Here are three pieces of valuable advice to apply to customer relationship
management:
"Perfection takes infinity."
"Strategy + Execution."
"Ideas are free, execution is priceless."
But how does this tie back to CRM? Well, I recently finished a sales process
consulting project with one of our clients Mandalay Technologies. I took
away 3 key things that tie back to these principles:
1. Start big picture then break it down into manageable chunks
The CEO, Product Development Manager, Business Development Manager (BDM) and
CRM administrator presented some huge goals for their Salesforce.com
implementation. We all agreed (fortunately for all our sanity!) that we'd
start with the sales process and if that went well, then start looking at
other aspects of the business.
2. Get the language (mostly) right
Across several sessions and reviews, we realised the importance of using
language that the staff were already using to describe aspects of the sales
process.
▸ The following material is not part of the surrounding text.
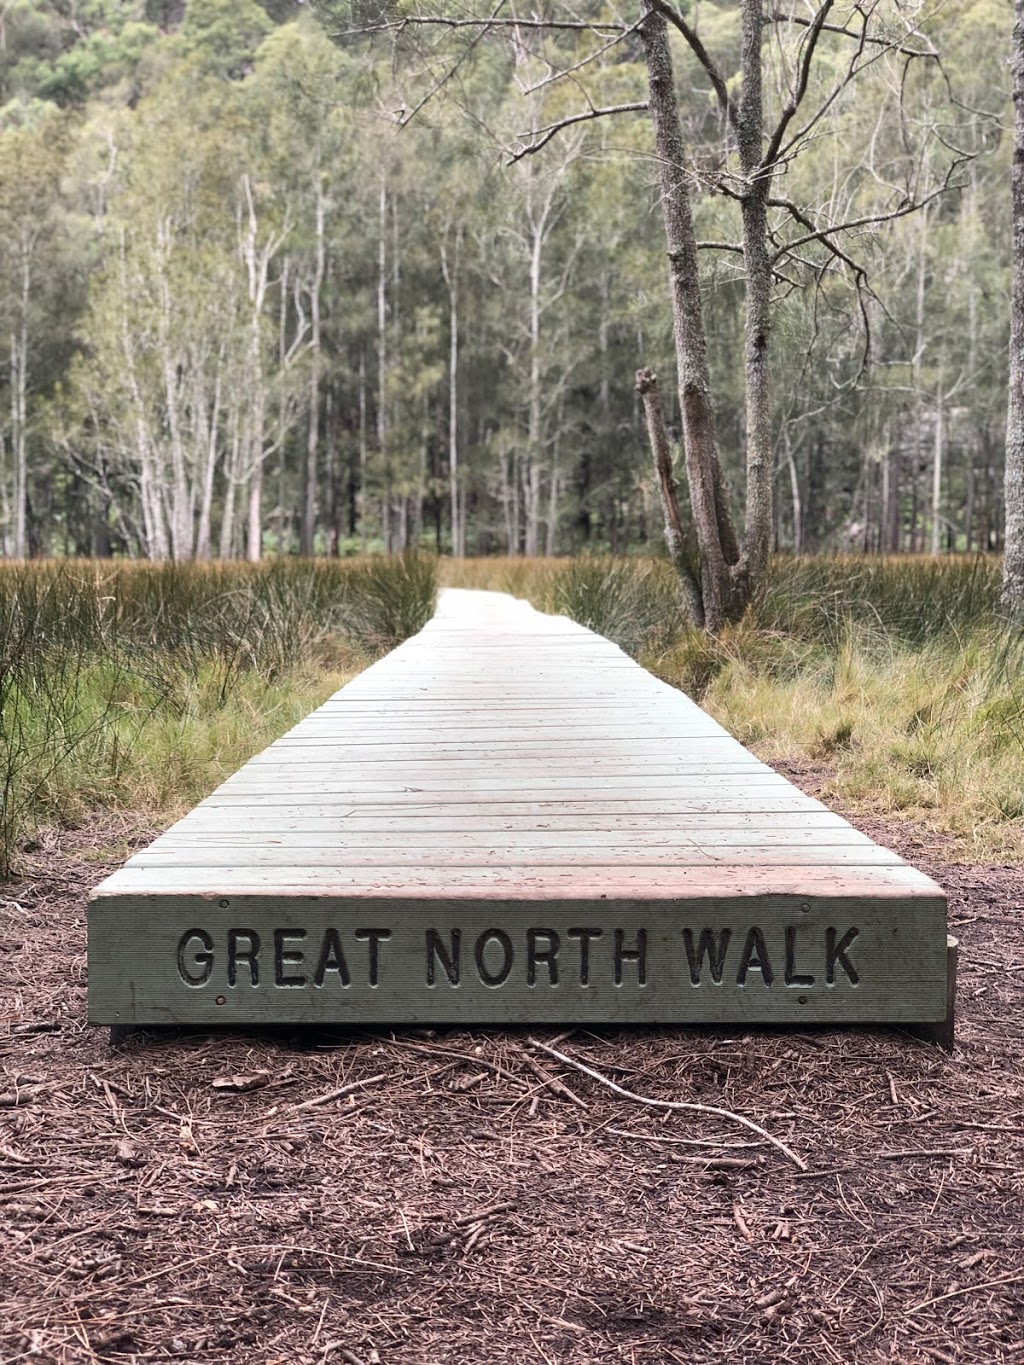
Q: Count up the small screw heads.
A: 4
There was going to be enough change without making the staff rote
learn a whole new vocabulary that meant nothing to them! (I'll explain the
"mostly" part in the next paragraph.)
3. Execute then refine
We went through the project, mapping processes, implementing them into the
CRM, identifying documents, defining fields and language. It was great fun
and I felt like we'd hit the nail on the head. So I was ready to present the
final deliverable to the Mandalay team.
I see it as a victory that when I presented the beautifully designed final
version of the processes and implementation, I was hit with another round of
questions, with some new points of view and ended up scribbling all over the
final deliverable, adding one last step and changing the language of the
final 2 steps!
Reflecting on it, I really enjoyed working on this project because it
highlighted 3 of Bluewire Media's core values:
1. Strategy + execution: We had a huge vision, then got started on a small
piece of it.
2. Communication: Talking through the processes then getting the language
right will be critical to the system being useful. The way your business
communicates should be shaped by the people that make up your business!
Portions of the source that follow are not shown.